Temporary licences are available on a week-by-week basis. Note that if your licensed premises cause a public nuisance, your neighbours can lodge a complaint. If the problem persists, the Liquor Board may hold a hearing and place conditions on the licence or withdraw or suspend the licence. This is why it’s vital to research your location thoroughly before you set up operations.
The Road to Success
The foundations you lay to operate your bar include the systems you use to track liquor and food. How much does the customer owe the server/bartender, and in turn, how much do they owe you? Also, what liquor and food do you sell the most? The systems you choose depend on the type and size of bar you have.

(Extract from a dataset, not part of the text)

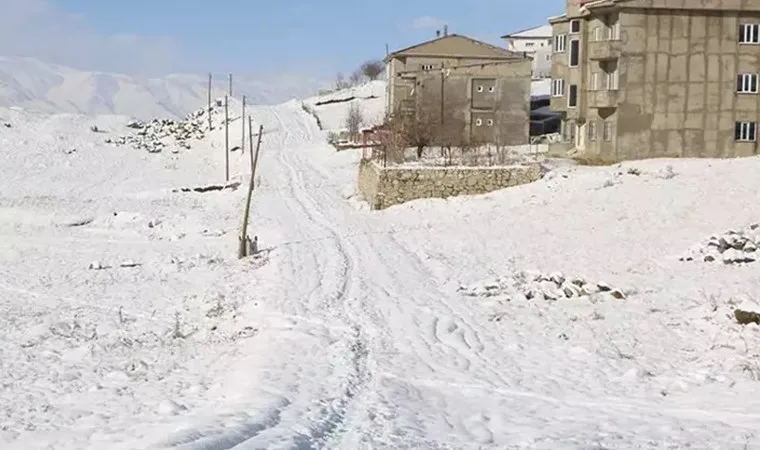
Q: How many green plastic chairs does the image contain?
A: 0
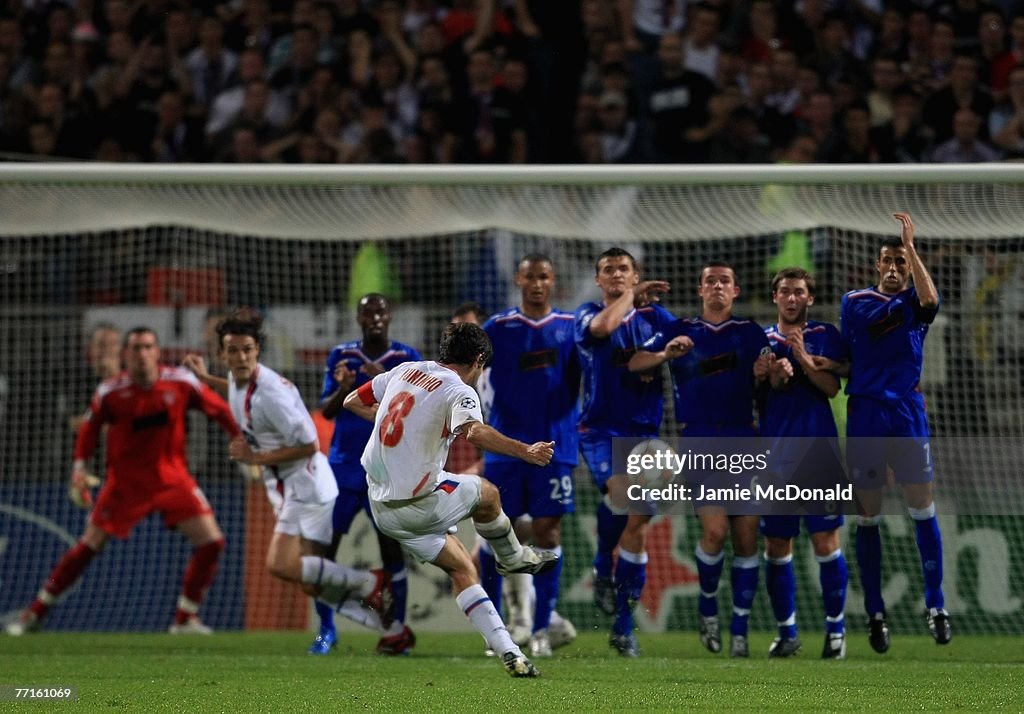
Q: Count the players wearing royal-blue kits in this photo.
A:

In most bars, only the bartenders and servers handle money. Cashiers or takeout staff may also have cash-handling responsibilities. Factors to consider when choosing an accounting system include the level of sales you expect, both from alcohol and food, and the efficiency needed for your staff to operate at its full potential.
Also, look for holes that your accounting system might leave open for theft at all levels, not just servers and bartenders. No-one thinks they are hiring a thief. Many people who might steal if the opportunity arises do not consider themselves thieves, either, so they don’t come across as such.
If you use the cash-and-carry system, where the drink is ordered by the server verbally and then paid for before the bartender or server rings it up, you might find many “forgot to ring it up” drinks, as well as a few given away for free.
It is the nature of the system. If your inventory controls are so tight that you will notice when too much has been used, or if your manager, who shares in the profits anyway, is your bartender, then you can use this system without much fear.
Finding Your Perfect Location
Your choice of location will depend on how you want your bar to look, what you want your bar to contribute to the community, and the kind of clientele you want to patronise it. Then you need to decide whether you want to buy the location or sign a lease.
Again, that depends on your budget. Finally, you need to figure out how to fuse your concept with both your name and your location to your best advantage.
People who know this industry well have polar opinions on the concept of location. Some owners and experts we talked to put enormous importance on the bar’s location while others refuted its significance altogether. It all depends on what you want your bar to be and what your strengths are as an owner.
If you want your bar to get impulsive neighbourhood traffic in a particular area, then you should be closest, and most obvious, to them. If you’d rather spend the time and money saved by more affordable real estate to develop your establishment’s concept and create your own buzz and destination, your actual location won’t matter so much.
You should consider factors such as safety, parking, and accessibility for customers – even the history of the site – when choosing a location.
Your Bar: The Place to Be
The word “location” can refer to two different things – what area your bar is in (downtown, uptown, suburbs, etc.) and where you are in relation to your customers. Are you on their way home from work? Or do they have to make an effort to get to you?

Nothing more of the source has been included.